Na avaliação da Anef, esses podem ser indícios de que o cenário de cautela dos mercados, no Brasil e no exterior, poderá ser mais favorável até o fim do ano, ao menos para o setor de financiamento automotivo.
Foram concedidos R$ 9,6 bilhões em crédito em julho, volume 8,9% superior a junho, que registrou R$ 8,8 bilhões. Em relação a igual mês do ano passado, com R$ 10,05 bilhões liberados, porém, houve queda de 4,4%.
Os números mostram que o saldo total da carteira de financiamentos de veículos apresentou em julho redução de 0,5%, atingindo R$ 234,1 bilhões. Na comparação com o mesmo período de 2012, quando alcançou R$ 244,3 bi, a redução foi de 4,2%.
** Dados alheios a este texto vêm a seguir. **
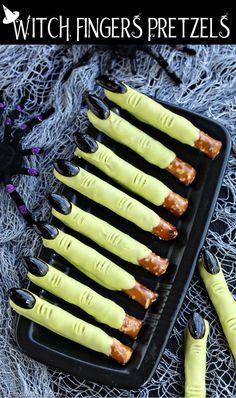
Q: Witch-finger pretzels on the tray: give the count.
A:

No mês de julho os associados da Anef praticaram taxa média mensal de juros de 1,25% a.m, 0,2 pontos percentuais abaixo da efetivada em junho, que foi de 1,23%. A taxa média anual foi de 16,08%, ao passo que em junho havia sido de 15,80%.
No CDC para pessoa física, a ponderação média das taxas praticadas pelo mercado (bancos de varejo) no financiamento de veículos passou de 1,50% a.m e 19,5% a.a, para 1,55% a.m e 20,3% a.a. No CDC para pessoa jurídica, as taxas mantiveram-se estáveis em 1,27% a.m e 16,4% a.a. A Selic apresentou alta no período, de 0,64% a.m para 0,68% a.m e de 8% a.a para 8,50% a.a.
INADIMPLÊNCIA
A inadimplência – atrasos acima de 90 dias – no caso de pessoa física apresentou queda de 0,1 ponto percentual em julho, ficando em 6,0%. Os atrasos acima de 30 dias mantiveram-se estáveis em 8,2%.
Para o presidente da Anef, Décio Carbonari de Almeida, a tendência contínua de queda de inadimplência que está sendo verificada é o principal indício de uma maior amplitude na liberação de crédito. “As curvas de inadimplência das instituições estão baixando. Com isso, a maior rigidez nas avaliações de crédito deve ser diminuída”, avalia.